Related: A Trump victory hinges on rust belt nostalgia

George Lakoff, a professor emeritus of linguistics at University of California at Berkeley, and an expert on political speech, argues that Trump has tilted the playing field of American politics even further toward conservative populism. He’s embraced the role of “strict father” — the archetype Lakoff uses to explain the longing for order and authority that binds Republicans together — and made its “only I can fix it” appeal even broader. “Trump’s been using your own brain against you. That’s what’s different,” says Lakoff. “He’s been a master salesman for 50 years.”

It’s not just what Trump says, it’s how he says it. Lakoff points to his use of hyperbole, frequent repetition and framing — labelling his opponents as “crooked” or “lying,” for example — as linguistic tricks that work on an unconscious level as well, activating brain circuitry and worming into thoughts, like a catchy advertising jingle. The proof of their efficacy is seen in how Americans are now openly debating concepts and policies, like border walls and racial profiling, that they would have been previously ashamed to discuss in private. “It’s not an ideology. It’s a moral view that says that an individual’s sole responsibility is to compete and win—period,” says Lakoff. “That’s where the Democrats have been failing. They think it all has to do with policy.”
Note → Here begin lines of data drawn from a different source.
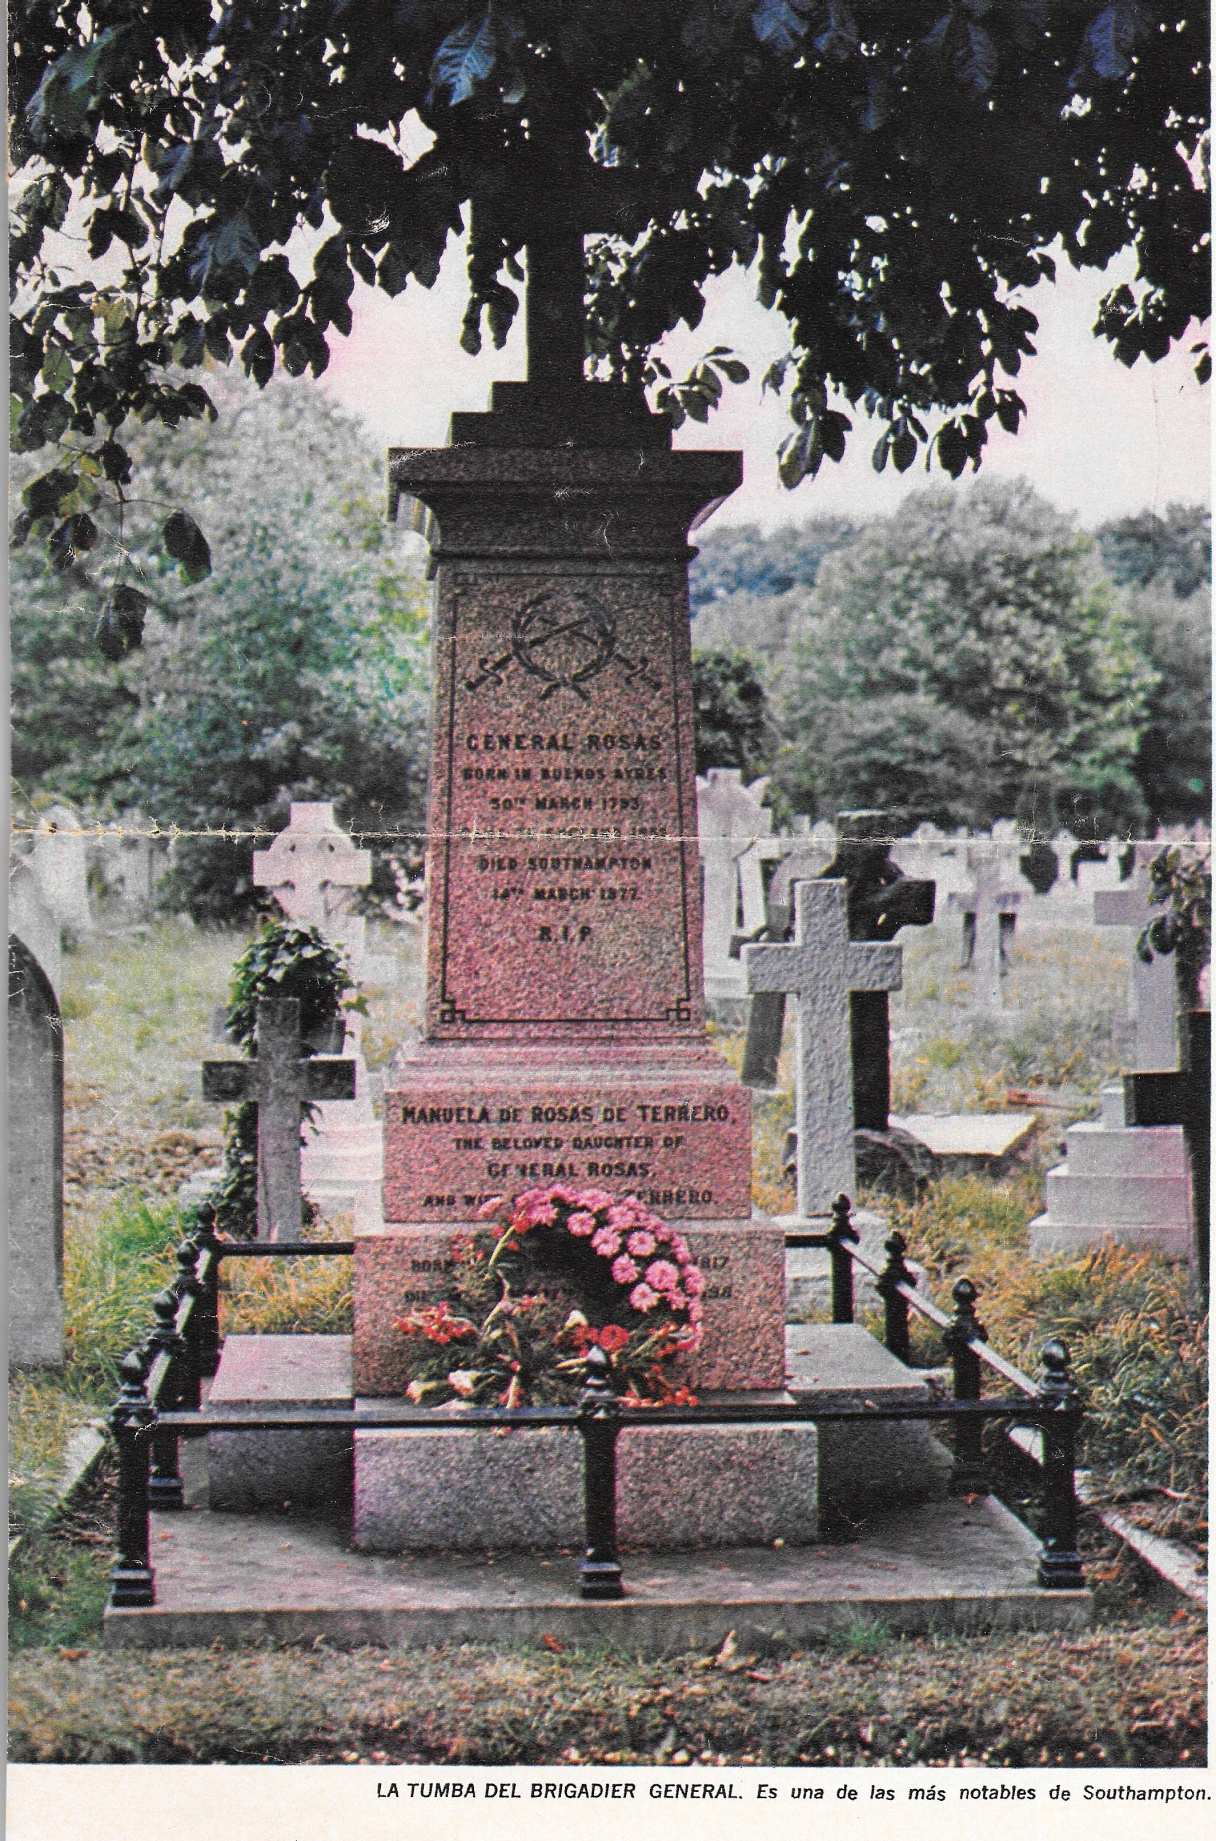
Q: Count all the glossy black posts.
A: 9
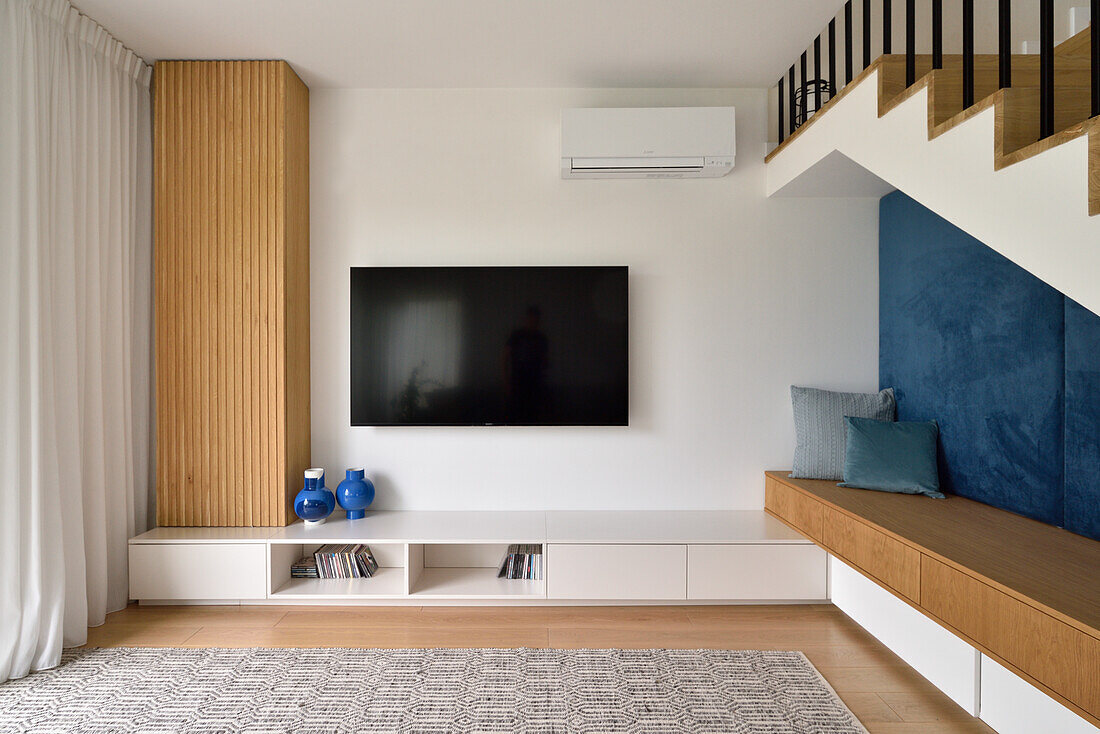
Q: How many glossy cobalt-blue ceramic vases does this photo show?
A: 2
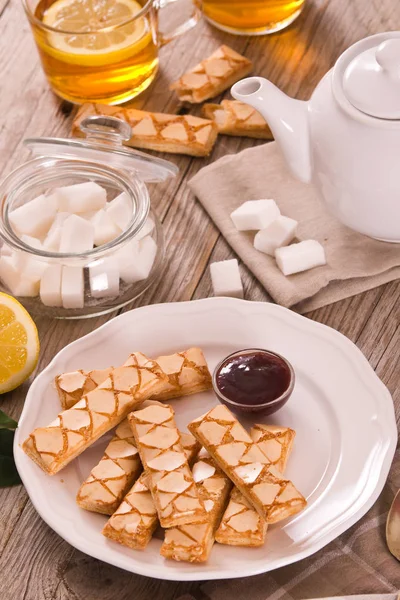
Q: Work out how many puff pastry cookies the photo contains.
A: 11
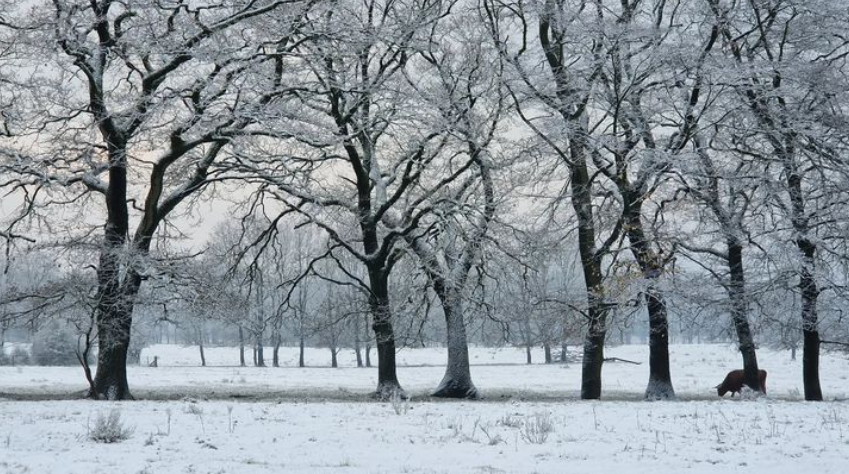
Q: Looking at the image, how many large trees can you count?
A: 7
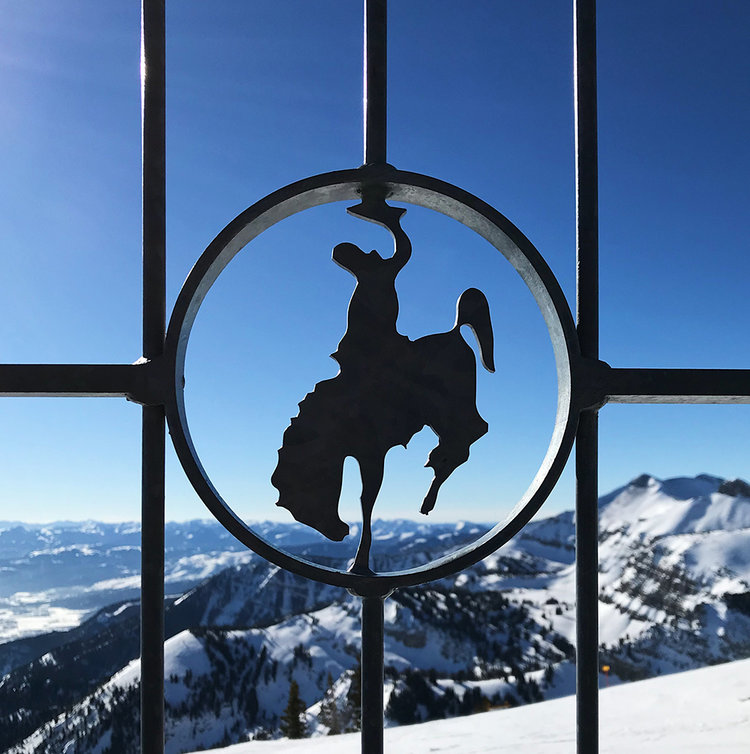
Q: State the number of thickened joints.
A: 4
Having already faced one near-death experience this campaign, Trump seems at least aware of how much trouble he’s in. While his stump speeches once bragged about the “tremendous” polls, he now entreaties to his supporters to be vigilant come election day. “You’ve got to go out, and you’ve got to get your friends, and you’ve got to get everybody you know, and you gotta watch the polling booths,” he instructed a crowd in rural Pennsylvania this week. “We can’t lose an election because of — you know what I’m talking about. So, go and vote and then go check out areas because a lot of bad things happen.” The “areas” in question, presumably being non-white and non-Republican.

If the Nov. 8 vote does turn out to be closer than the opinion polls predict, the doubts Trump is busy sowing could have long-lasting effects. Confidence in the integrity of American elections remains low even 16 years removed from the hanging chads of Bush v. Gore. (A recent AP poll found that half of Trump supporters have “little to no” faith in the process.) “If he loses, I fear that there’s going to be a lot of questions,” says R. Michael Alvarez, director of the CalTech/MIT Voting Technology Project, an ongoing study of U.S. election administration. In 2000, it’s estimated that between four and six million ballots went uncounted. Despite advances in technology, the numbers will probably be similar in 2016. In closely contested states there will inevitably be long lineups to vote, shortages of supplies, and losses of temper, Alvarez says. “The danger is that this will all heighten the polarization we already see.”

Trump is so unlike any candidate before — relentlessly insulting, untroubled by facts, devoid of policy — that it can often seem that all he stands for is himself. Following the big money is wise, given the circumstances. But people shouldn’t forget to pay attention to the change, too.